### Description of the task
Keeping pictures out of the copy, restate each record word for word.

### Recorded data
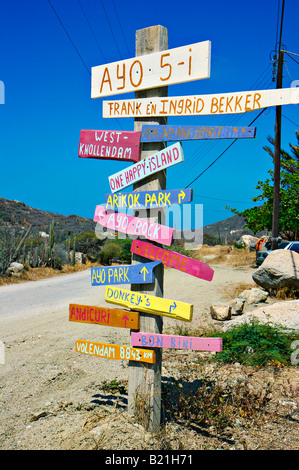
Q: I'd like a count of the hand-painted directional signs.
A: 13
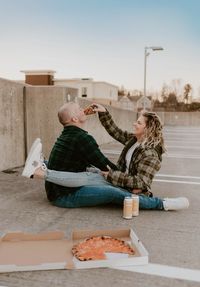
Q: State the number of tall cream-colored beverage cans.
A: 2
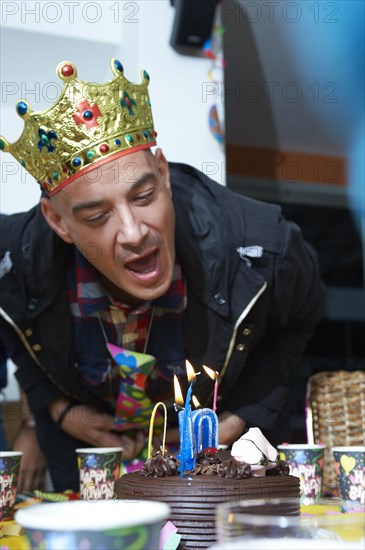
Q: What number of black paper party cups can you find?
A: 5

### Output for this exercise
Q: I'd like a count of the hand-painted directional signs.
A: 13
Q: State the number of tall cream-colored beverage cans.
A: 2
Q: What number of black paper party cups can you find?
A: 5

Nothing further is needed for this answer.